The predictions of binders and binding affinities are important themes in the study of protein-protein interactions. Recent years have seen significant progress in the prediction of binders^1,2 and growing efforts in the prediction of binding affinities.^3–6 These predictions have mostly been based on structural and energetic features pertaining to the native complexes. Potentially the full interaction energy surface of the two subunits encodes information for predicting binders and binding affinities. Here we explore this potential and report our findings for affinity-related targets in CAPRI rounds 20–27.

The inter-protein interaction energy surface is not directly observable but it determines the observable entities such as the structure of the native complex, whether the two subunits have measurable binding affinity (i.e., classification as either binders or non-binders), and if so the magnitude of the binding affinity and the association and dissociation rate constants. The potential value of the full interaction energy surface for predicting such observable entities has been demonstrated in previous studies. Shen et al.⁷ used semi-definite underestimation to search for local minima on the interaction energy surface and to locate the native complex (corresponding to the global minimum). They suggested that this search process mimics the diffusional approach of the subunits in forming the native complex.

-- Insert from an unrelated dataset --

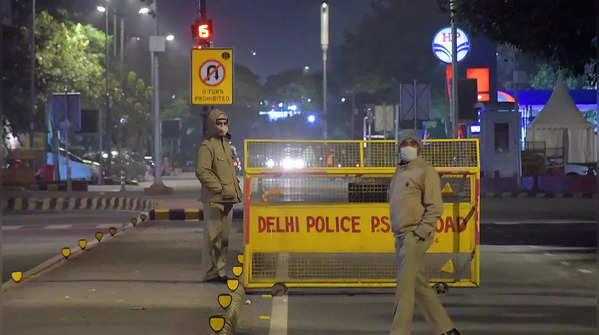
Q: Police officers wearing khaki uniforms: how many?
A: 2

The association rate constant is certainly dependent on the full interaction energy surface. In developing a theory for the association rate constant, we mapped the interaction energy surface to introduce the concept of transient complex.^8,9 This is an intermediate on the association pathway, located at the outer boundary of the native-complex energy well (Fig. 1). It separates the “near” region, where the two subunits have significant native interactions but their relative translation and rotation are restricted, and the “far” region, where the two subunits have few specific interactions but have nearly unrestricted translational and rotational freedom. The two subunits reach the transient complex by translational and rotational diffusion. Subsequently they can undergo further conformational rearrangements and tightening of the binding interface to reach the native complex. When this forward step is fast (relative to the breakup of the transient complex by diffusion in the reverse direction), the overall association rate constant is well approximated by the rate constant for reaching the transient complex by diffusion. We have developed an automated method called TransComp (http://pipe.sc.fsu.edu/transcomp/) for predicting the association rate constant in this diffusion-limited regime.¹⁰

Figure 1.

Identification of the transient complex of two proteins, A and B. (A) The three translational coordinates, as defined by the relative displacement r between the centers of the binding sites on the two subunits; and the three rotational coordinates, as defined by the unit vector e attached to subunit B and the rotation angle χ around this unit vector. (B) Scatter plot of contact number (N_c) versus χ. Only clash-free poses are present in the scatter plot. (C) Specification of the transient complex, by fitting the standard deviation of χ values of clash-free poses at a given N_c to a function modeling two-state protein denaturation. The set of poses with the N_c value (designated as N_c^*) at the midpoint of the transition constitutes the transient complex. The N_c^* value is highlighted in both (B) and (C) by a blue dashed line. (D) The interaction free energy surface in the r-χ space. The location of the transient complex is sketched. Adapted from Alsallaq and Zhou⁸ and Qin et al.¹⁰

Here we report the use of the interaction energy landscape and the transient complex in particular for the five affinity-related targets (T43–45, 55, and 56) of CAPRI rounds 20–27. We found that the width of the binding funnel and the electrostatic interaction energy of the transient complex are among the features predictive of binders and binding affinities. For the nine docking targets, continuing on our success in previous CAPRI rounds,^11,12 we produced 10 medium-quality models for T47 and acceptable models for T48 and T49.

METHODS

Mapping of interaction energy surface and generation of transient complex

The procedure for mapping the interaction energy surface and identifying the transient complex was published previously.^8–10 Briefly, the mapping involved sampling in the 6-dimensional space of relative translation and relative rotation between the subunits (Fig. 1A). The sampling covered the native-complex basin and the surrounding region. Each subunit was treated as rigid and adopted the native conformation. The 3 translational coordinates were specified by the displacement vector r between the centers of the binding sites on the two subunits. The 3 rotational coordinates were specified by a unit vector e attached to subunit B and the rotation angle χ around this unit vector. In the native complex, this unit vector is perpendicular to the least-squares plane of the interface atoms and points from subunit A to subunit B. Poses in this 6-dimensional space was randomly generated, with the restriction that the magnitude of r (i.e., r) was below a cutoff r_cut.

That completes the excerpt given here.